Recent Loss of Data Incidents

  • Hi everyone,

    My name is Rob and I'm Technical Director of services for Rare. I'm here because I wanted to take some time to talk to you about the issues we had over the festive period (and this past weekend), and how we're moving forward in preventing another issue of this nature.

    As I'm sure you're all aware, Sea of Thieves has gone from strength to strength in 2020. We've launched on Steam, we've continuously been releasing monthly content updates, and the seas became a place for people to connect when they couldn't meet in person. This all culminated in an extraordinarily busy period for Sea of Thieves over the Holiday period. Our game proved extremely popular throughout and up to Christmas 2020, and the Holiday period saw the most successful period for the title since launch in terms of traffic.

    Alongside everything else we shipped to Sea of Thieves in the year, in 2020 we also introduced campaigns that allow us to schedule events for players to experience between updates.

    Around 8pm on the 28th December 2020, the service that is responsible for tracking campaign progression began falling behind in processing the stream of events that are used to indicate player progression. As we passed through our peak daily player count, many millions of messages were waiting to be processed where ordinarily we would process them all immediately.

    Given our popularity over this period, this was the first time that this service had experienced load at this level. As a result, it was taking longer and longer for the service to record and report completion of an event by the player. Ordinarily, we have several mitigations that we use to affect the performance of a service in response to the load applied to it.
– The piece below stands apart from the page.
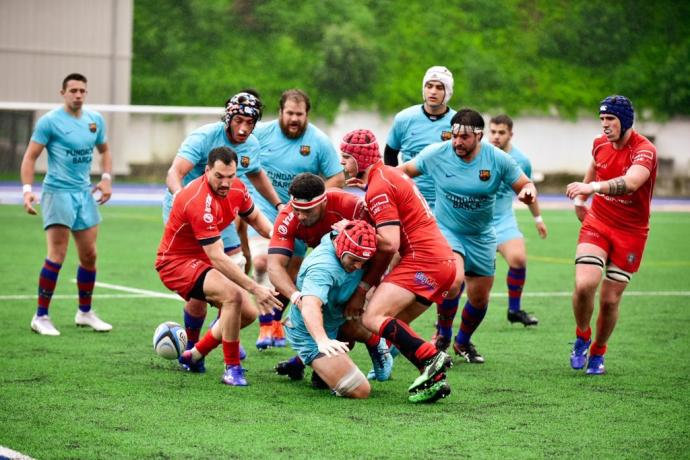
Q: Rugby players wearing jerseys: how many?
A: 11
However, in this case those mitigations had little-to-no effect on the amount of events that the service processed, and because of this the queue of messages increased.

    Throughout the hours and days that followed, our engineers shipped several performance updates to the affected service in an effort to resolve the incident or at least minimise the impact - however, whilst we were managing to make improvements, we were unable to make sufficient improvement to meet the demand being placed on the service, and the problem persisted.

    As our analysis and incident response continued, it became apparent that no matter what changes we made, we kept hitting a ceiling of performance meaning that something else was actually limiting the amount of work that this service could perform. Eventually we managed to determine that an unrelated, downstream service was causing our events system to limit the amount of work that could be completed by the impacted service.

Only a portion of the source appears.